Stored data

* * * *

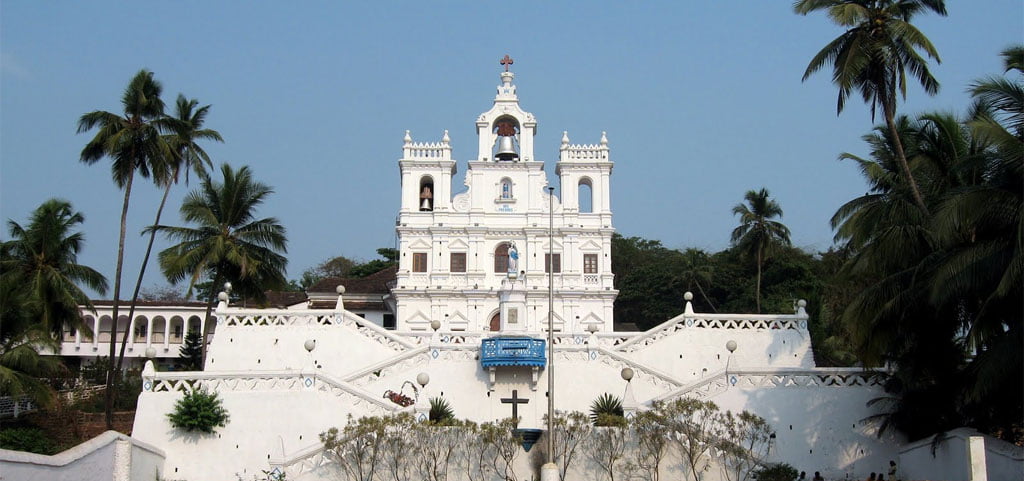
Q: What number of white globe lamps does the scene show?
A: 12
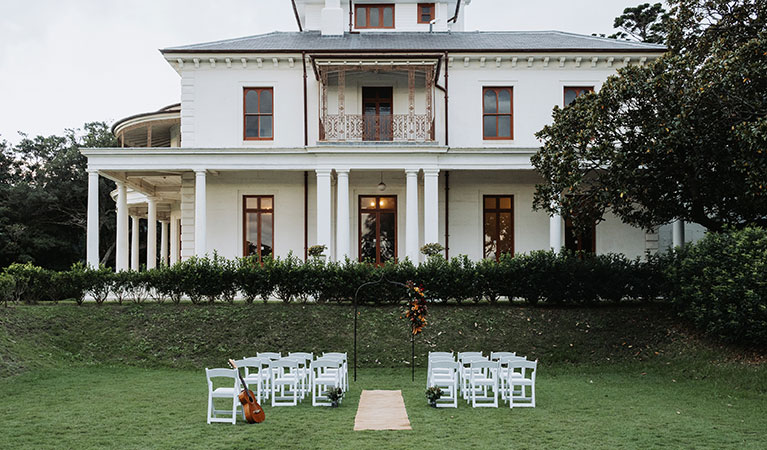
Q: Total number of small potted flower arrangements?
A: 2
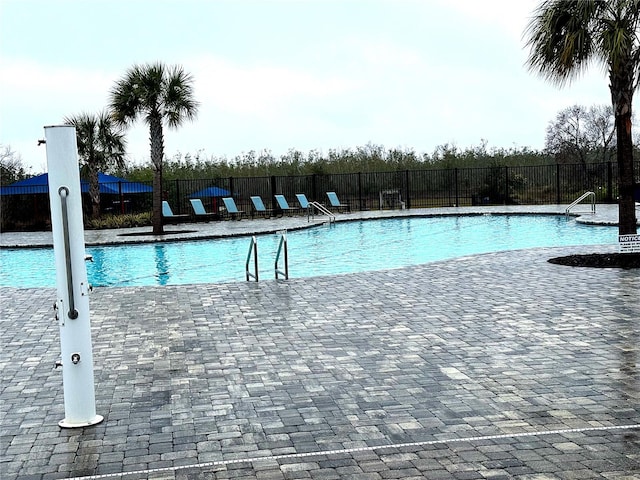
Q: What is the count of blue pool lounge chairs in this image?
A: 7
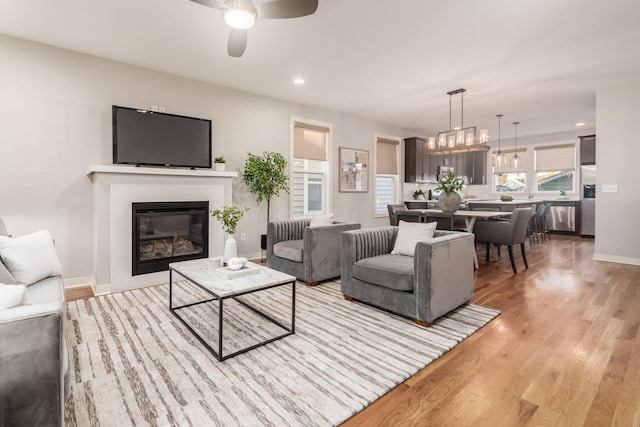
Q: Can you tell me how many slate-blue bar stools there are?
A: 3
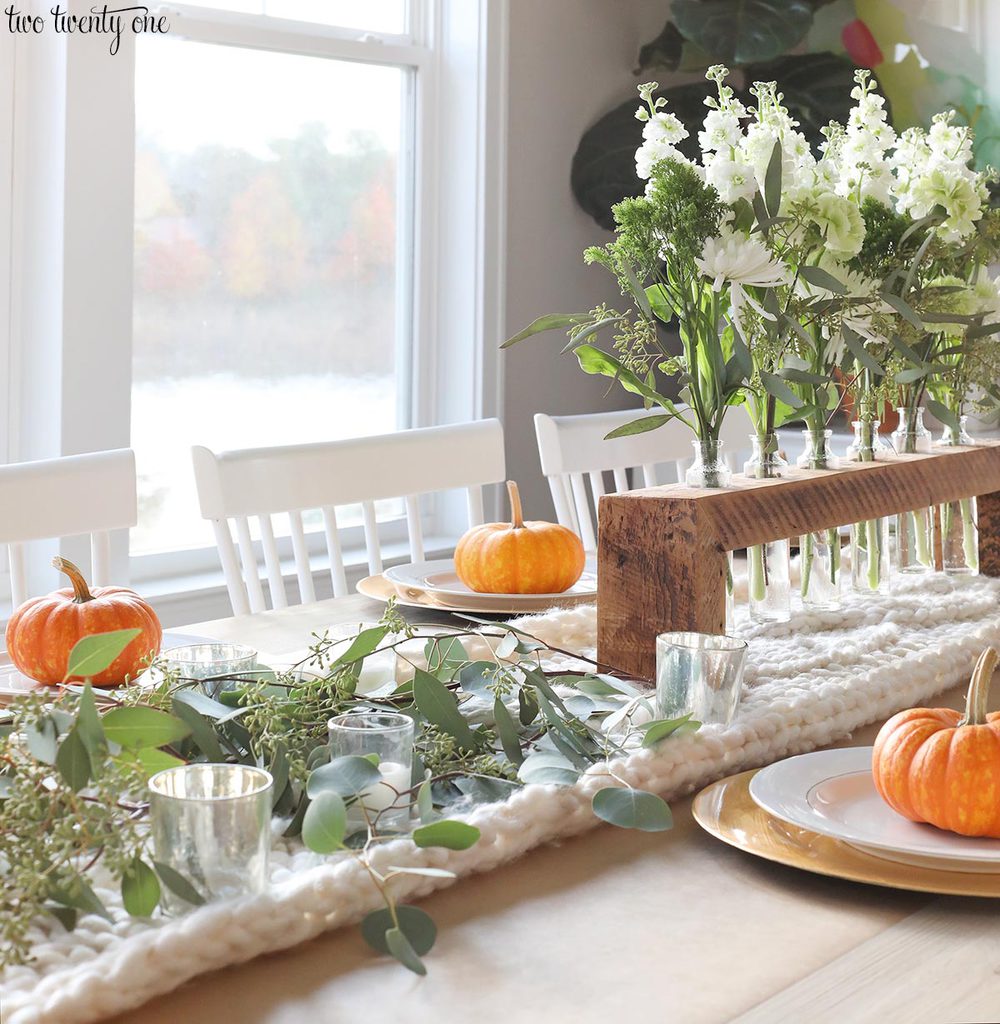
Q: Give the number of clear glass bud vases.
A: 6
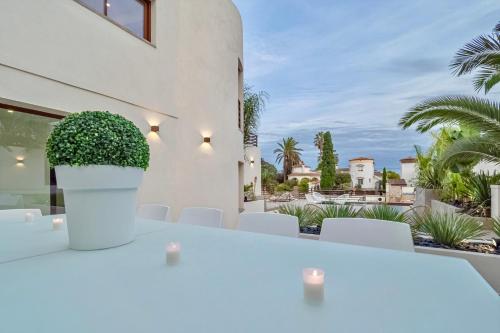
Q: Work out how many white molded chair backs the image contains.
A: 5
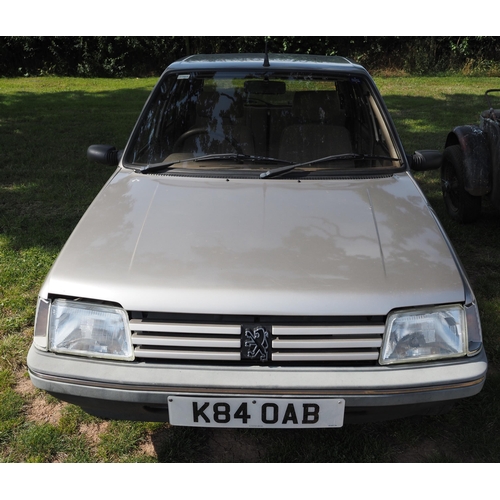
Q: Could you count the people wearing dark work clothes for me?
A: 0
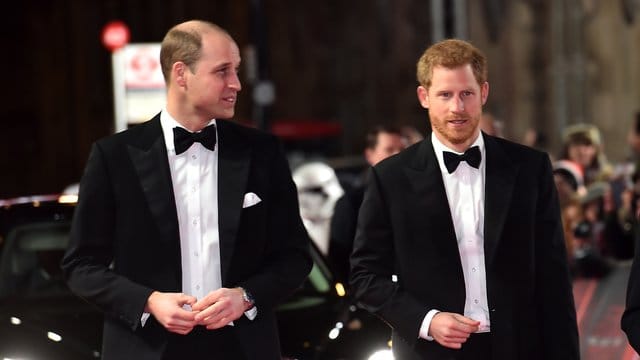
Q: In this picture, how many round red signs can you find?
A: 1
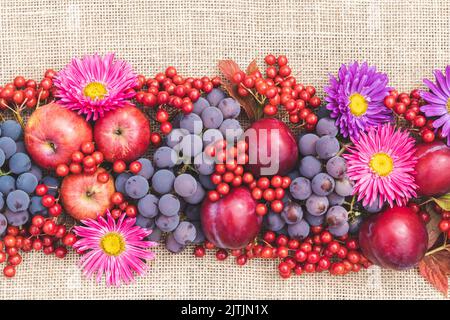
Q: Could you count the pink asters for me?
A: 3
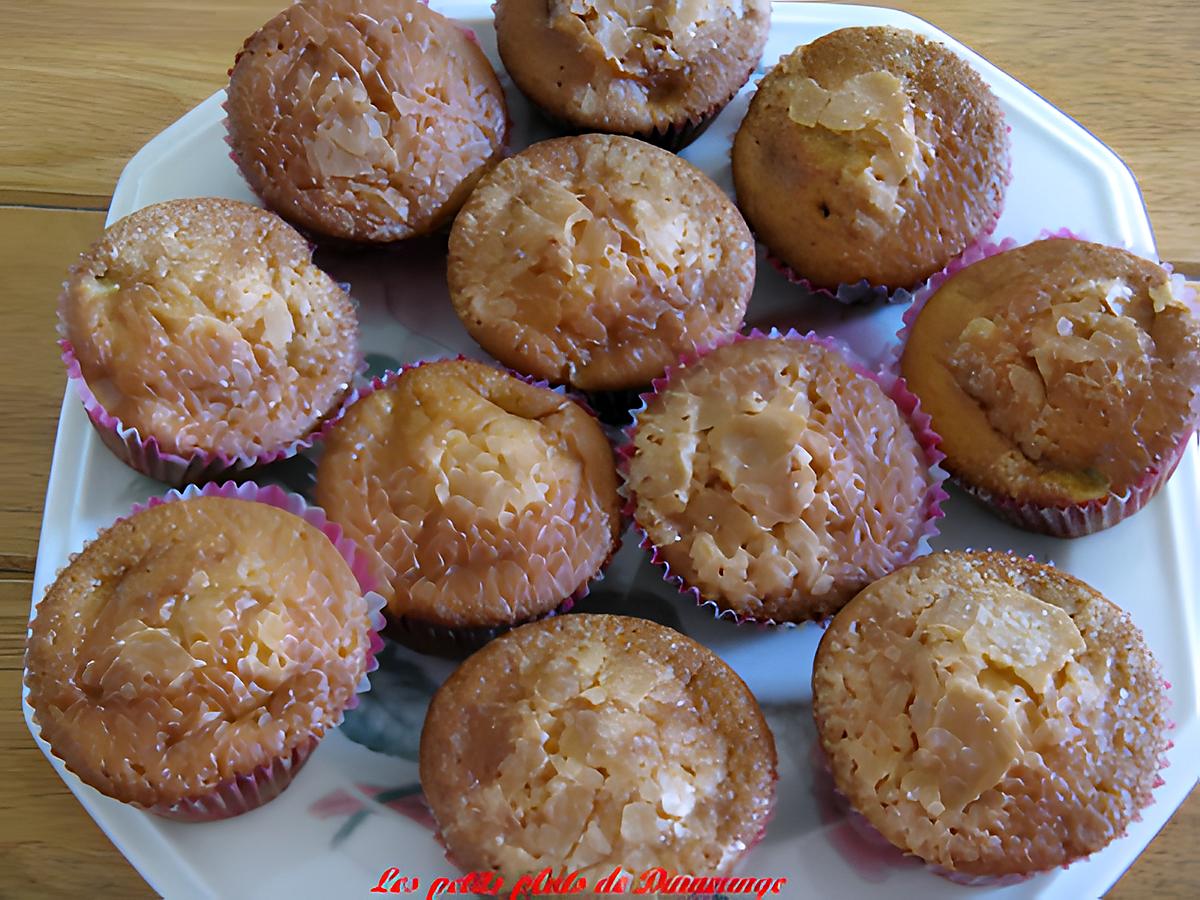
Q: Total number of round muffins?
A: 11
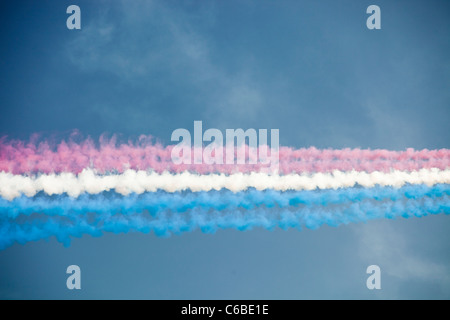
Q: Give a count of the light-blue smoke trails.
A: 2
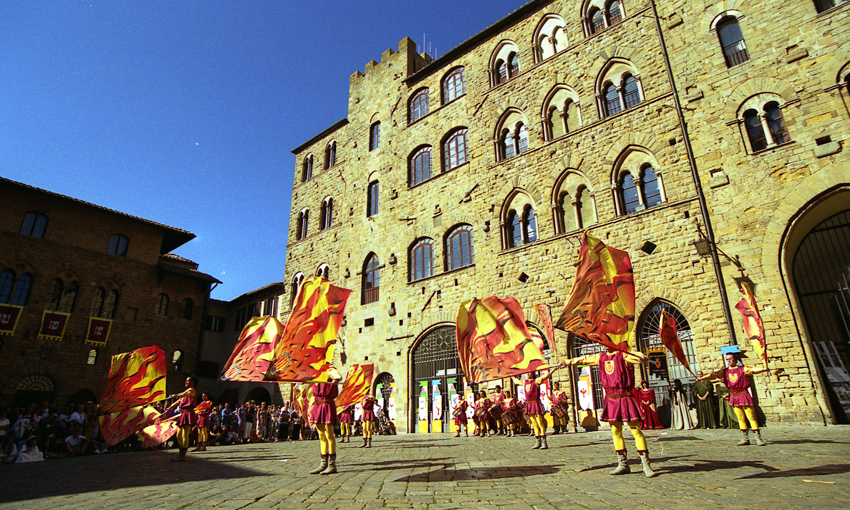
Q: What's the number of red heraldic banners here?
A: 3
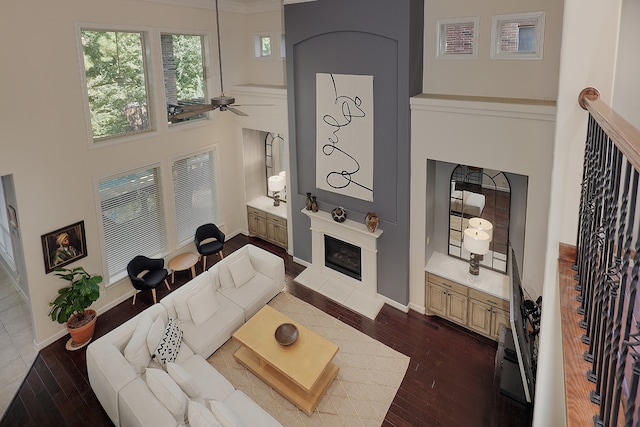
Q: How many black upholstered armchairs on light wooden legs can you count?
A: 2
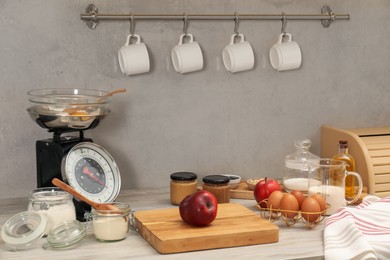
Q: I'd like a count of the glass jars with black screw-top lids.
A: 2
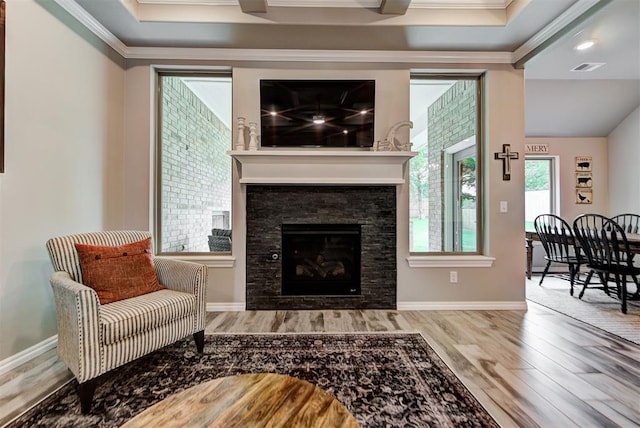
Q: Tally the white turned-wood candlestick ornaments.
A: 2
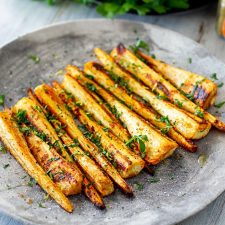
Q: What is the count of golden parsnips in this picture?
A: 12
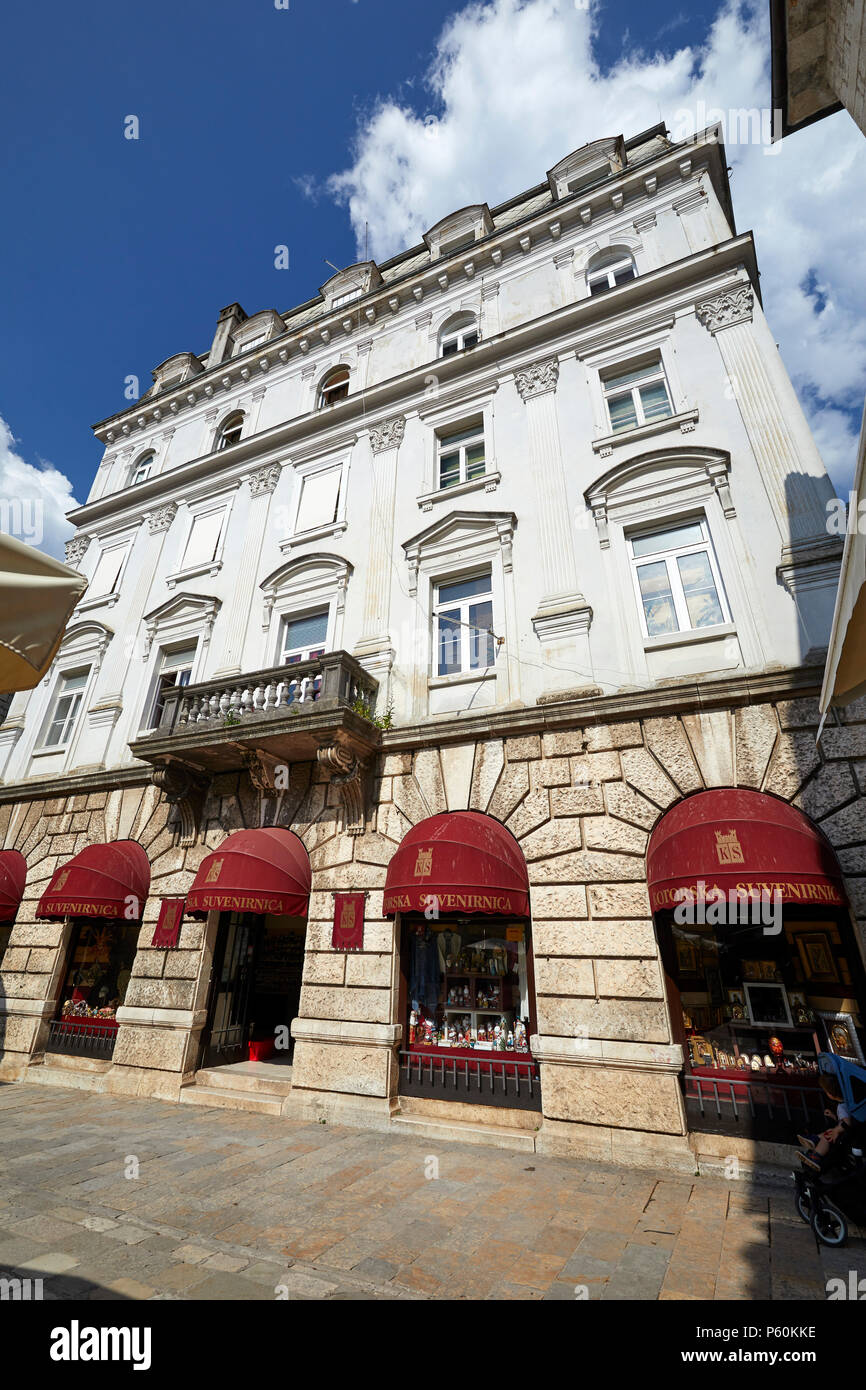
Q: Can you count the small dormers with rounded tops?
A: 5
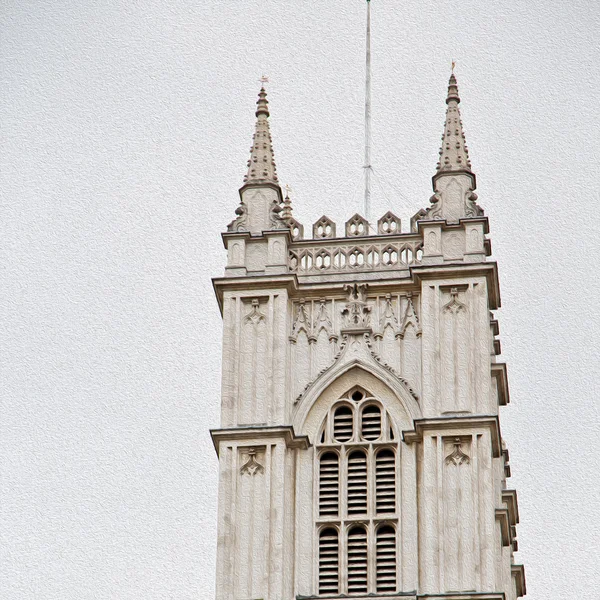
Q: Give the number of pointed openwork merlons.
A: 5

* * * *

If a line of the data holds the string "glass", list it.

-- Problem solution --
Q: Give the number of clear glass bud vases.
Q: I'd like a count of the glass jars with black screw-top lids.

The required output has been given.